Mumbai: Benchmark equity indices Sensex and Nifty are set to open lower on Friday, and may extend their losing streak to fifth straight session, after prospects of an interest rate hike by US Federal Reserve increased.
Federal Reserve chairwoman Janet Yellen signalled the US central bank may hike interest rates relatively soon. This coupled with strengthening US economic data, make case that Fed may lift rate next month.
The Fed rate hike also seemed imminent as US consumer prices recorded their biggest increase in six months in October on rising pertrol costs and rents, suggesting a pick-up in inflation.
Also, further data on Thursday showed first-time application for unemployment benefits in the US tumbled to a 43-year low last week and new housing units surged to a nine-year high in October.
A strengthening US dollar has left Asian and emerging markets tumbling, with a likely shift in allocation away from riskier emerging market bets.
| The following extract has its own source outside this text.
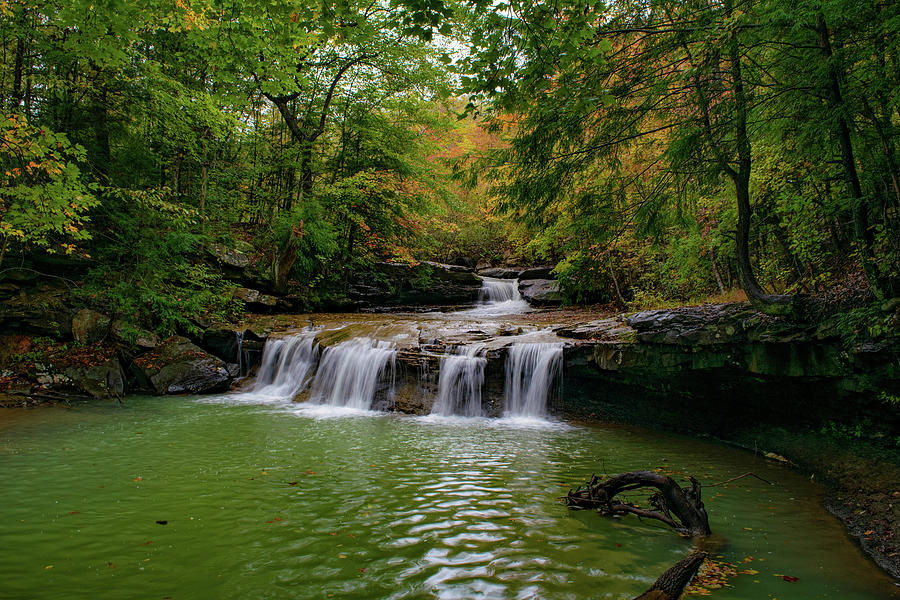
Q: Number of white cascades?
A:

Nifty futures on Singapore Stock Exchange traded 0.2% lower, hinting at a weak opening of the Indian bourses.
“The December hike has been largely on expected lines. The market has been pricing it in, after Trump came to power,” said market analyst Ambareesh Baliga.
“We may open slightly lower in a knee-jerk reaction to Yellen’s statements, but largely demonetisation continues to weigh on the market,” added Baliga.
On the domestic front, investors have been wary about the corporate earnings outlook in light of the surprise demonetisation move, which was announced on 8 November. On Thursday, benchmark equity indices had tumbled to their lowest close in nearly six months, as investors digested the near-term impact of demonetisaion on the economy.
Also, Republican Donald Trump winning the US election, has cut down the risk appetite globally, hurting emerging market equities.
Late on Thursday, Fitch Ratings said Trump’s victory the uncertainty over aspects of future US policy automatically creates uncertainty for many other sovereigns, to varying degrees.
“The reaction in financial and commodity markets could also affect sovereigns outside the US. Some commodity prices rose in anticipation of US fiscal stimulus,” Fitch Rating said in a report
“But higher US Treasury yields could push up funding costs for other sovereigns, while a stronger dollar may be negative for emerging markets with significant foreign currency debt burdens,” the ratings agency added.